» **Assignment**:
Return the listing below unchanged, but without pictures.

» **Data for the task**:
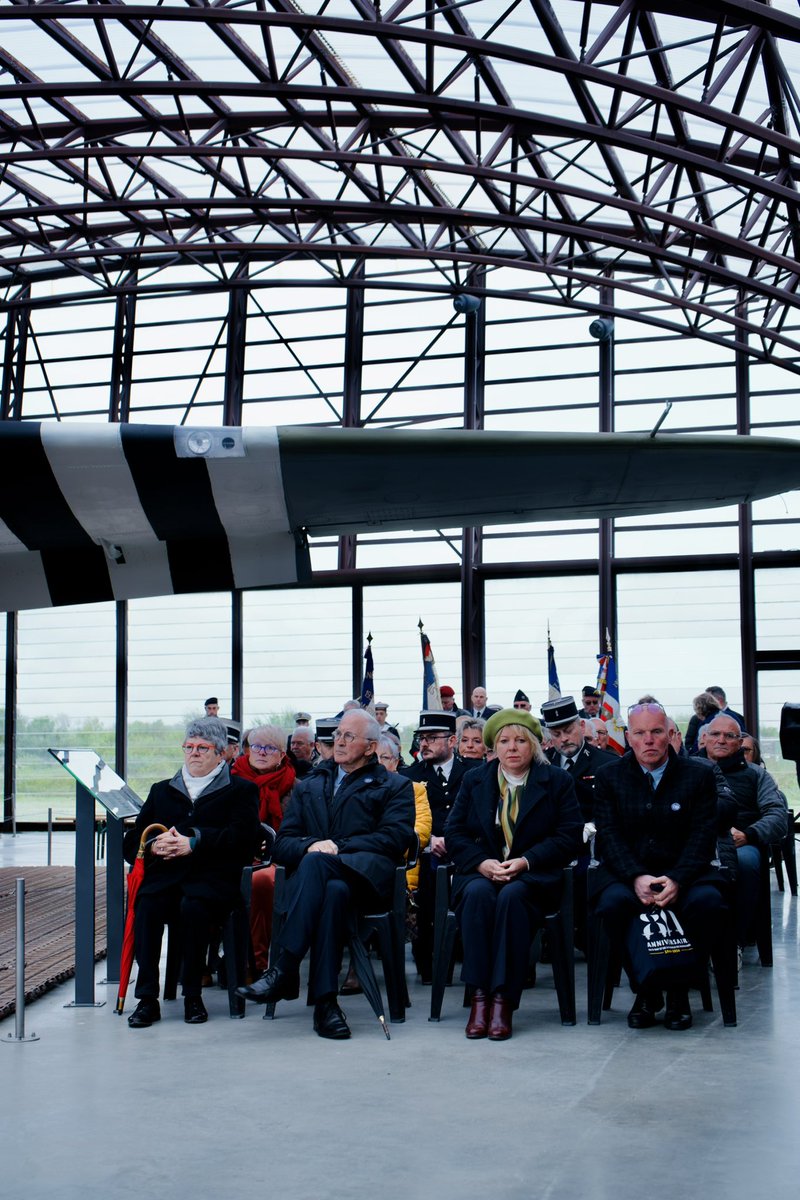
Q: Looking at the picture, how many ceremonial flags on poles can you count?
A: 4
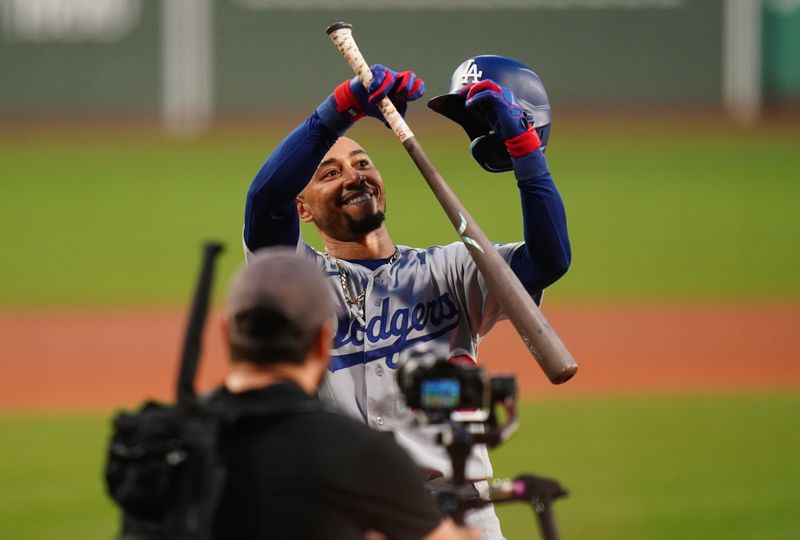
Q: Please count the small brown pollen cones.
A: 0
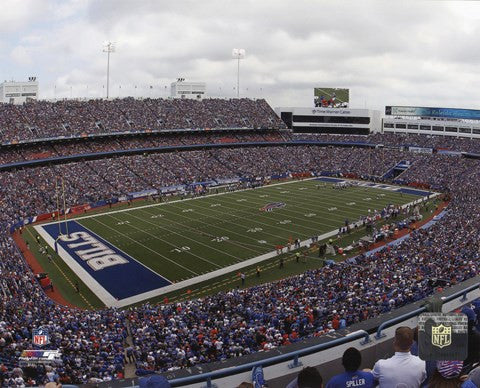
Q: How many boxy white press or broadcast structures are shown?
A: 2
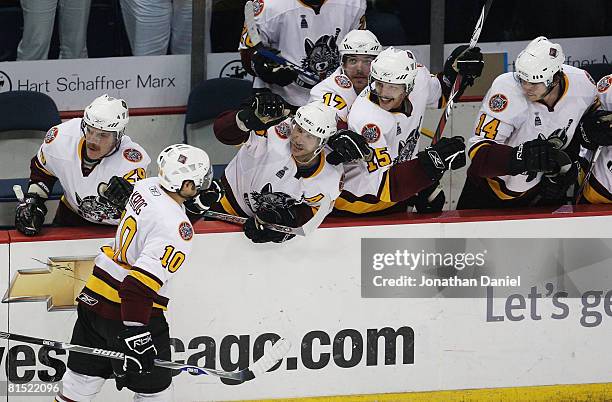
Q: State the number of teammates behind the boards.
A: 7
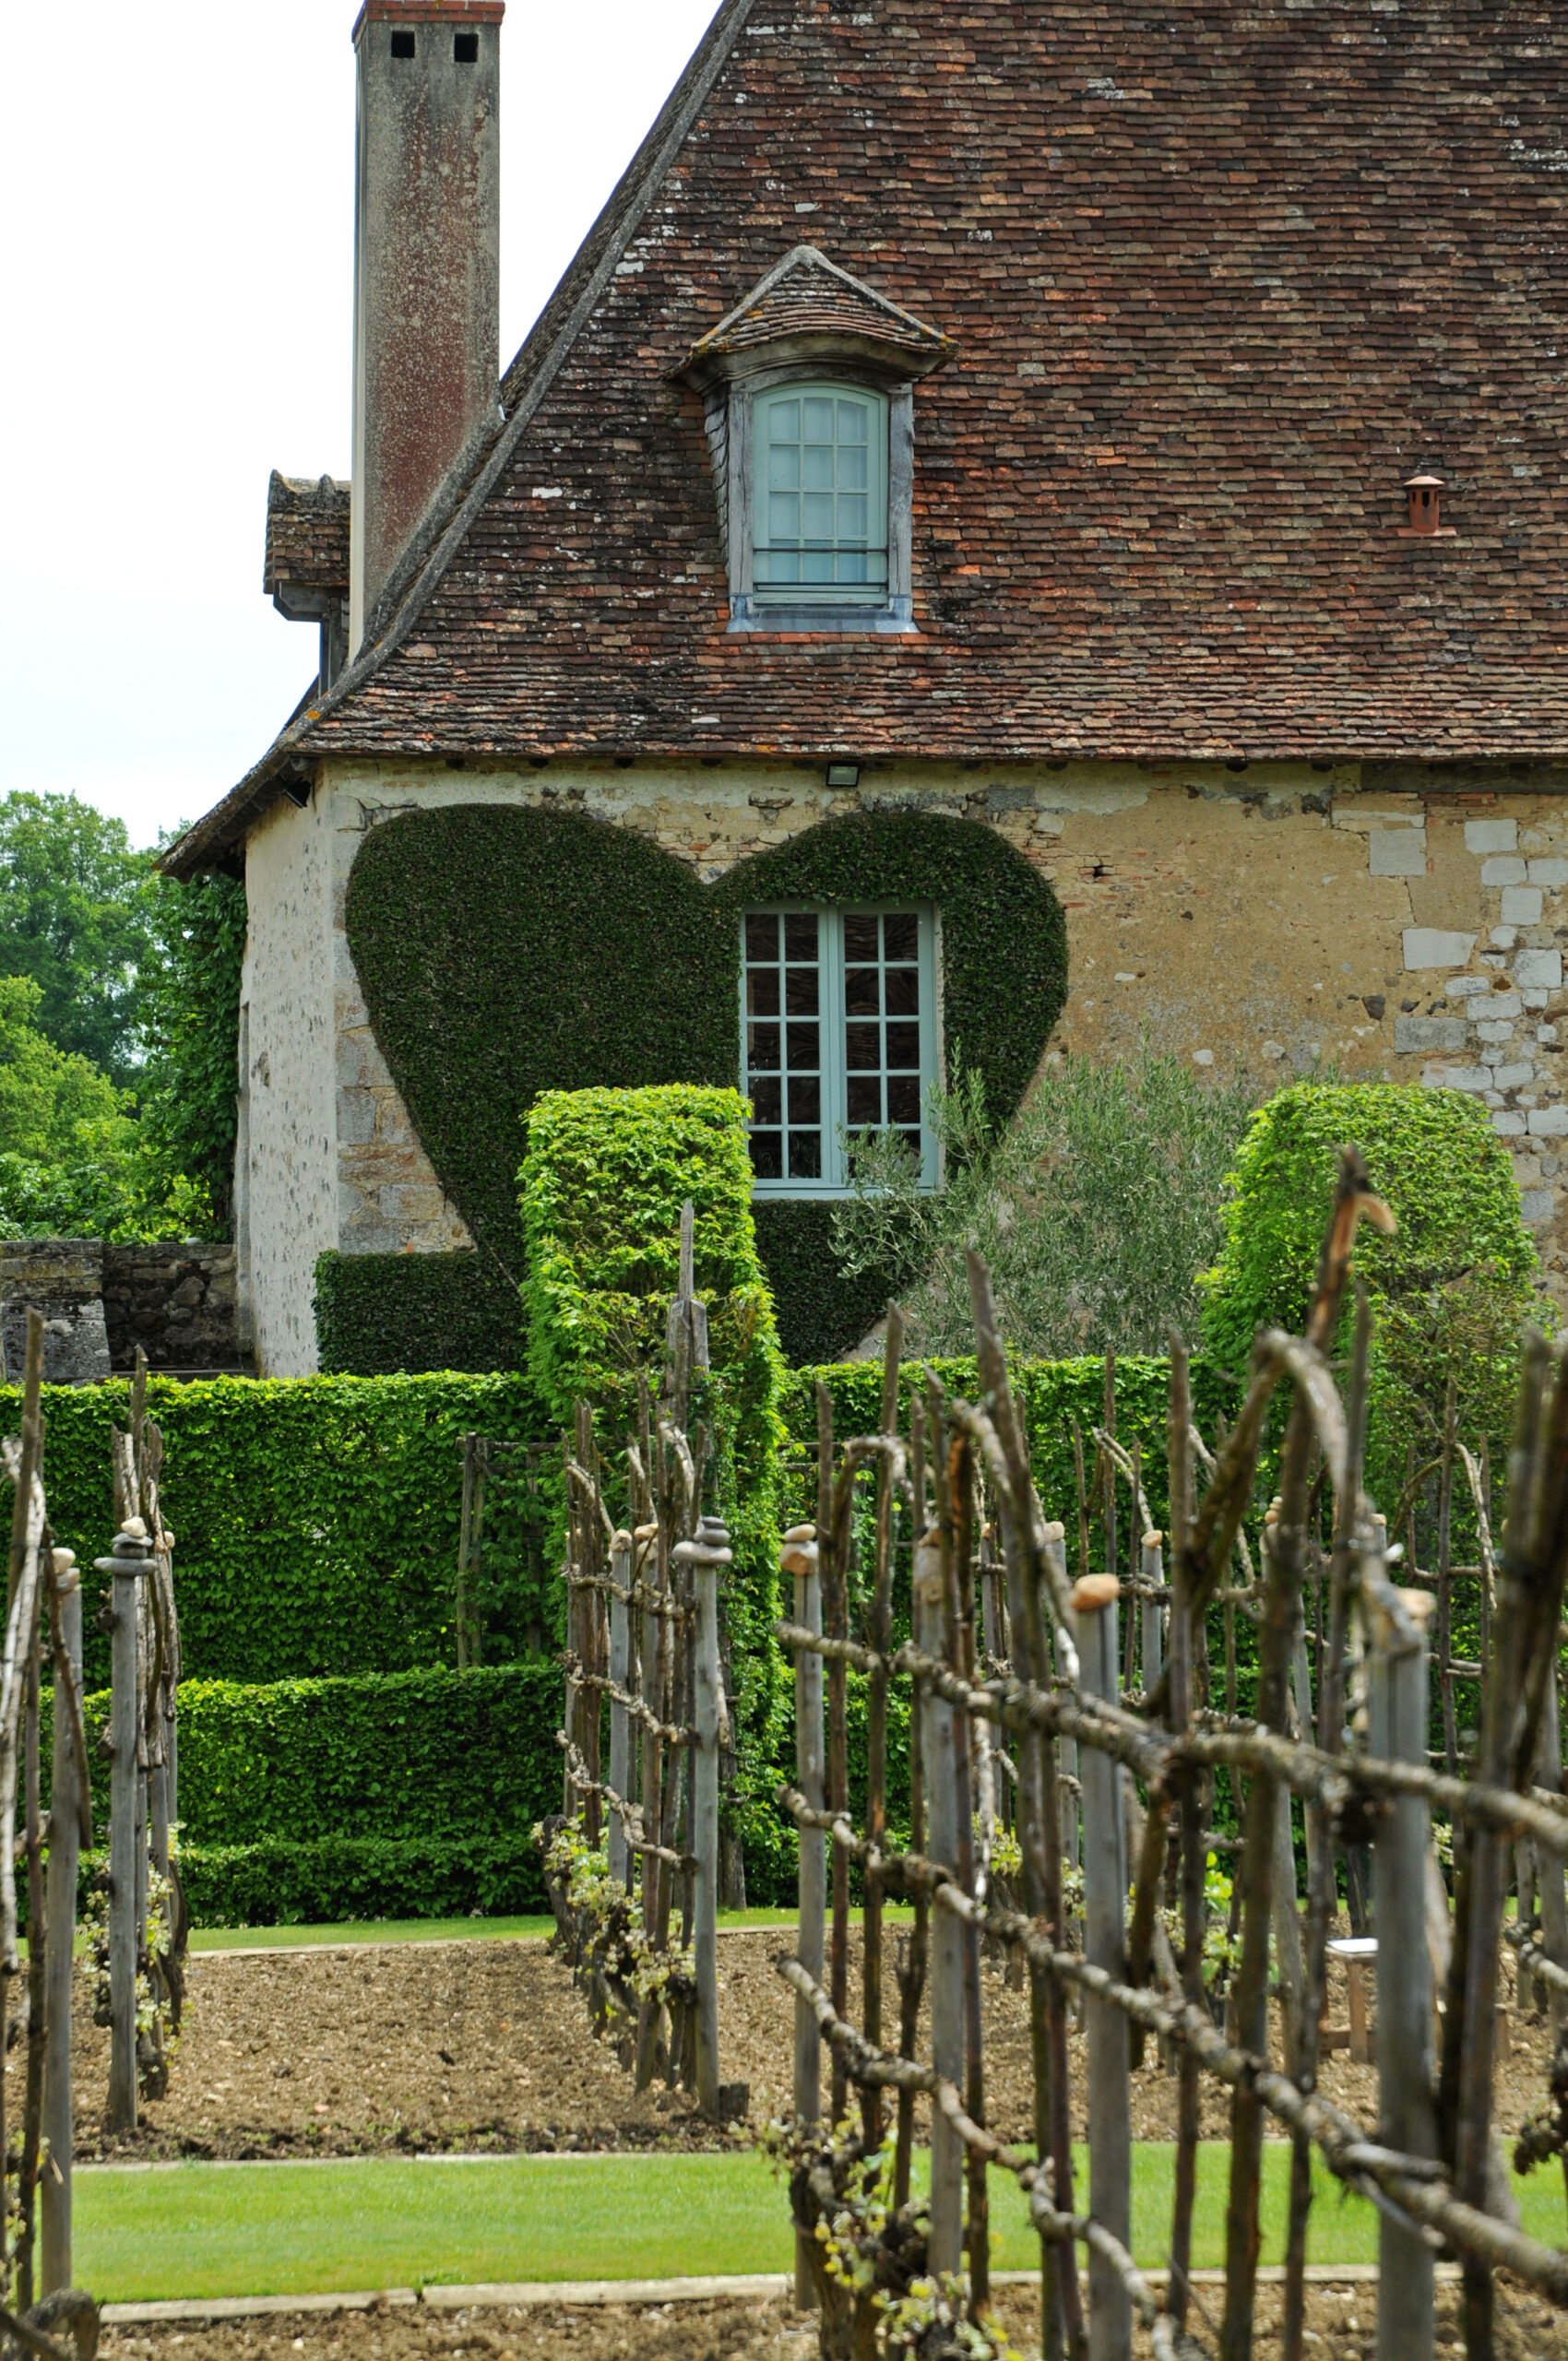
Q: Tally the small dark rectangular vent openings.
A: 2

» **Solution to the problem**:
Q: Looking at the picture, how many ceremonial flags on poles can you count?
A: 4
Q: Please count the small brown pollen cones.
A: 0
Q: How many boxy white press or broadcast structures are shown?
A: 2
Q: State the number of teammates behind the boards.
A: 7
Q: Tally the small dark rectangular vent openings.
A: 2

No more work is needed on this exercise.